DoS, model theft, and poisoning could be made possible by serious flaws in the Ollama AI framework.

Researchers studying cybersecurity have identified six security holes in the Ollama artificial intelligence (AI) framework that a malevolent actor may use to carry out a variety of tasks, such as model theft, denial-of-service attacks, and model poisoning.

DoS, model theft, and poisoning could be made possible by serious flaws in the Ollama AI framework.

Researchers studying cybersecurity have identified six security holes in the Ollama artificial intelligence (AI) framework that a malevolent actor may use to carry out a variety of tasks, such as model theft, denial-of-service attacks, and model poisoning.

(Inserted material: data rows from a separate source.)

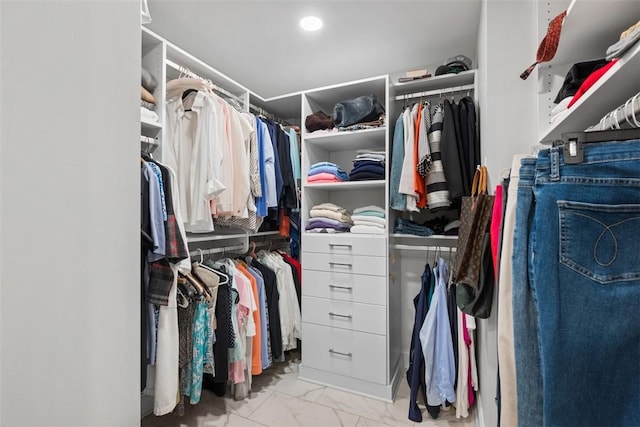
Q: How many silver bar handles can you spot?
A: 5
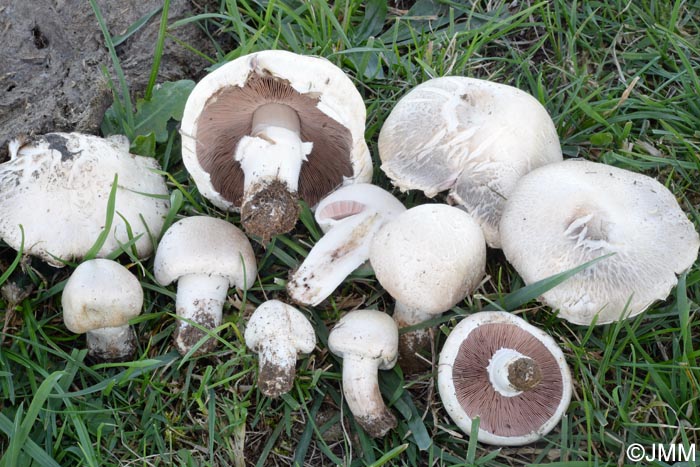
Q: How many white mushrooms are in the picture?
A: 11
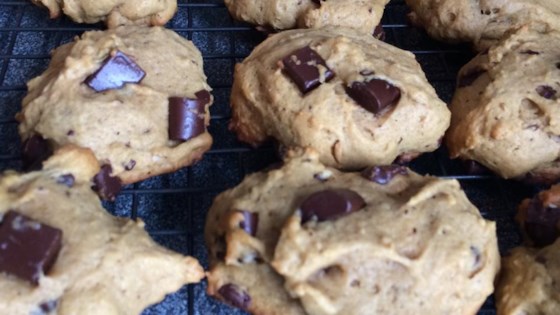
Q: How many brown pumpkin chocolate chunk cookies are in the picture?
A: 9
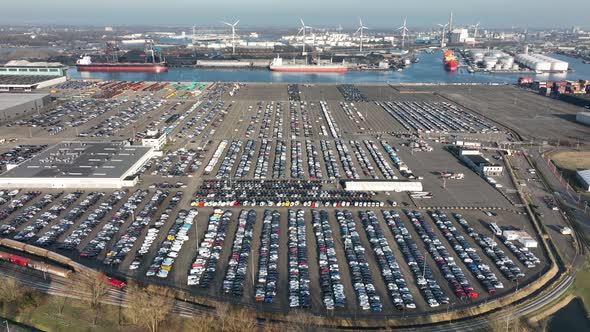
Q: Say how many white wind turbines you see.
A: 6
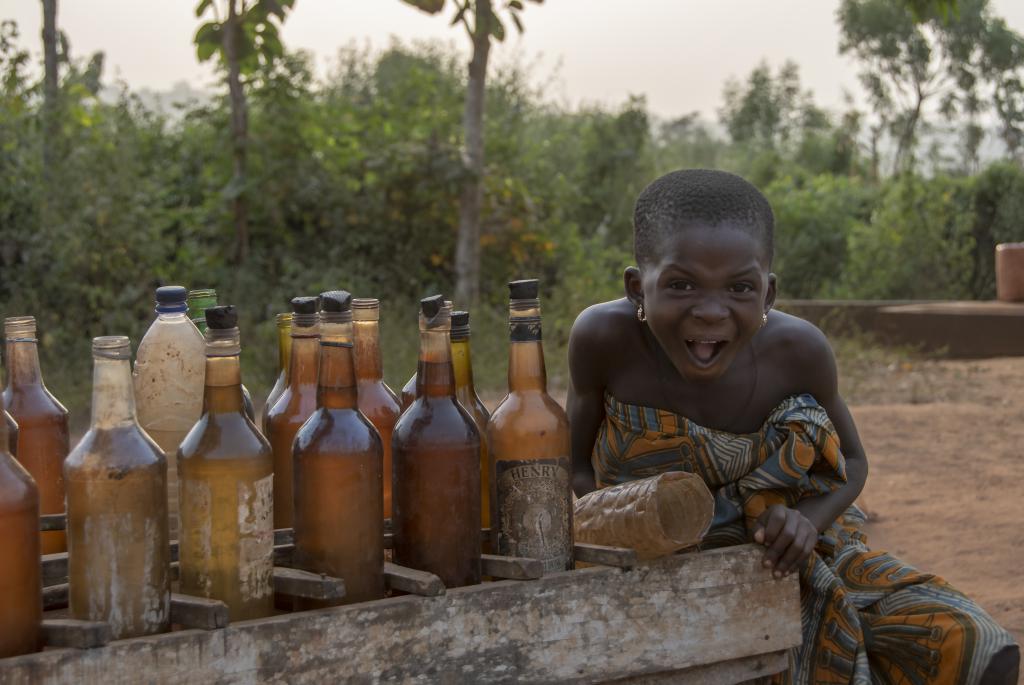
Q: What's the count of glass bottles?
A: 14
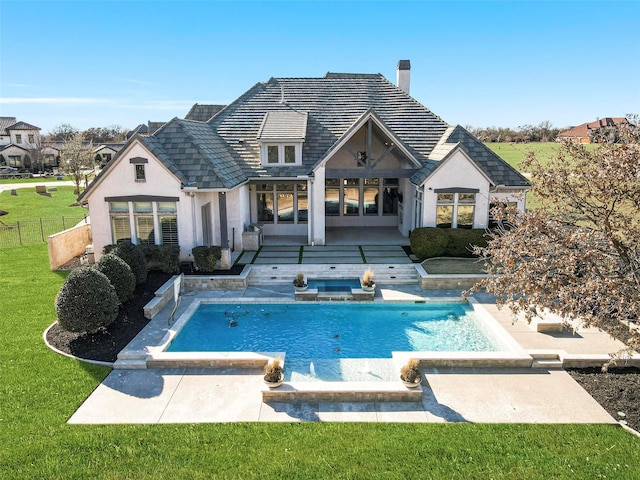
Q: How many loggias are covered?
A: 1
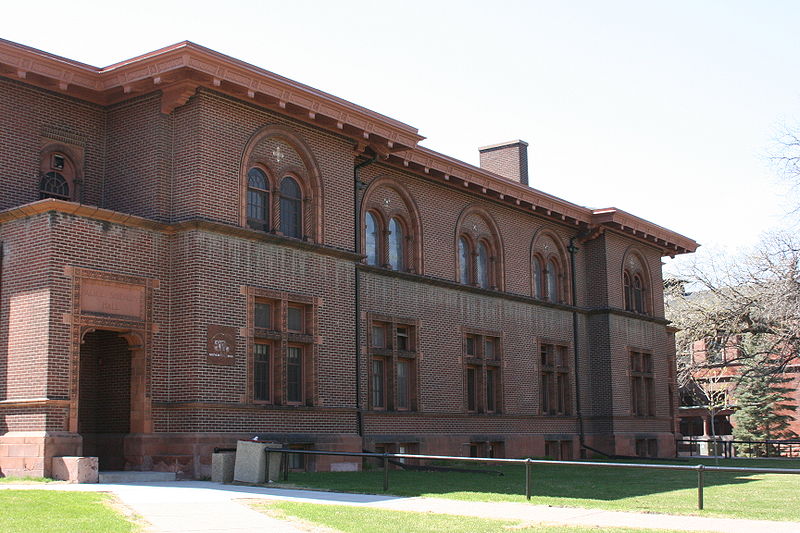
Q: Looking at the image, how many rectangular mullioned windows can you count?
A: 5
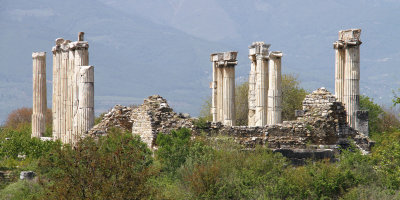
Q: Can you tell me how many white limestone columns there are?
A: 15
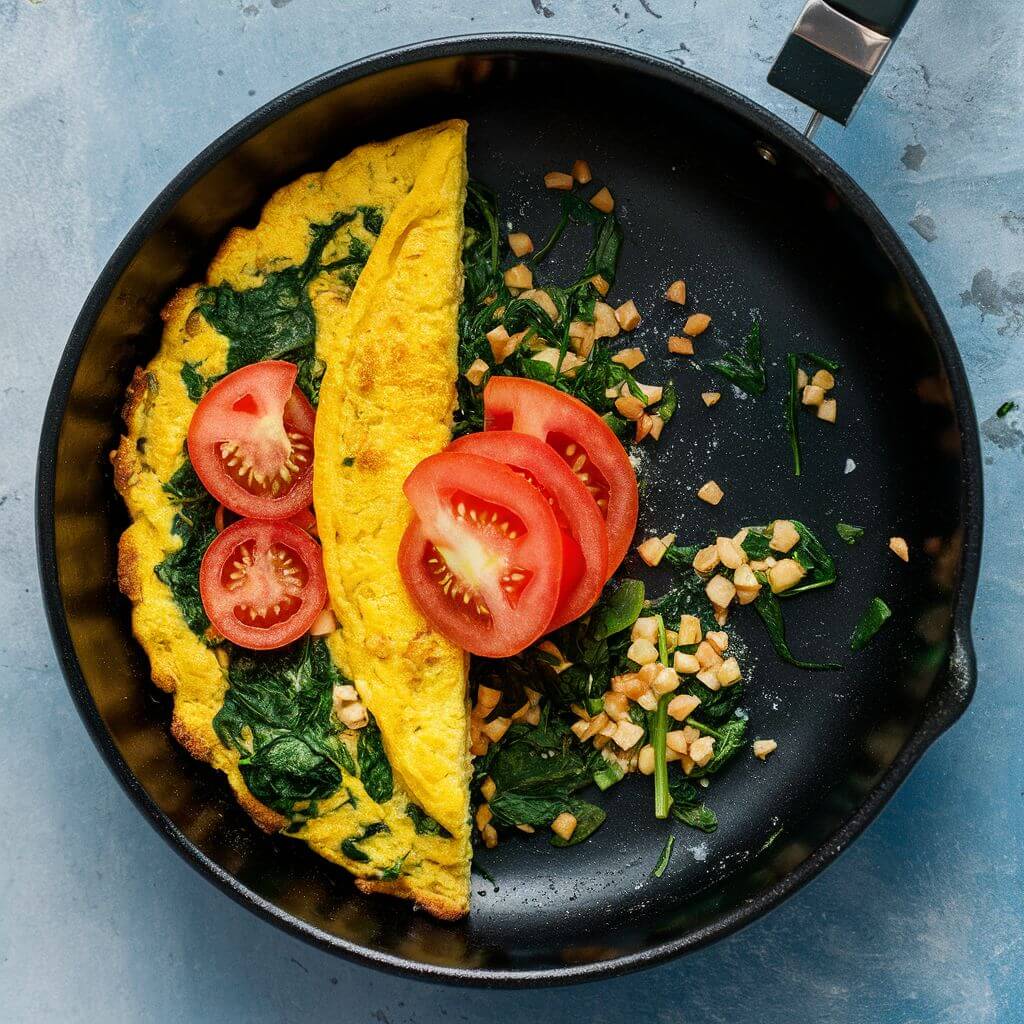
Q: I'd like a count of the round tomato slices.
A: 5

Researcher Avi Lumelsky of Oligo Security stated in a paper released last week that "collectively, the vulnerabilities could allow an attacker to carry out a wide range of malicious actions with a single HTTP request, including denial-of-service (DoS) attacks, model poisoning, model theft, and more."

On Windows, Linux, and macOS computers, users can install and run large language models (LLMs) locally using the open-source Ollama application. 7,600 forks have been made to its GitHub project repository thus far.

The six vulnerabilities are briefly described below:

1. Version 0.1.47 fixes CVE-2024-39719, a vulnerability that allows an attacker to use /api/create an endpoint to find out whether a file is on the server (CVSS score: 7.5).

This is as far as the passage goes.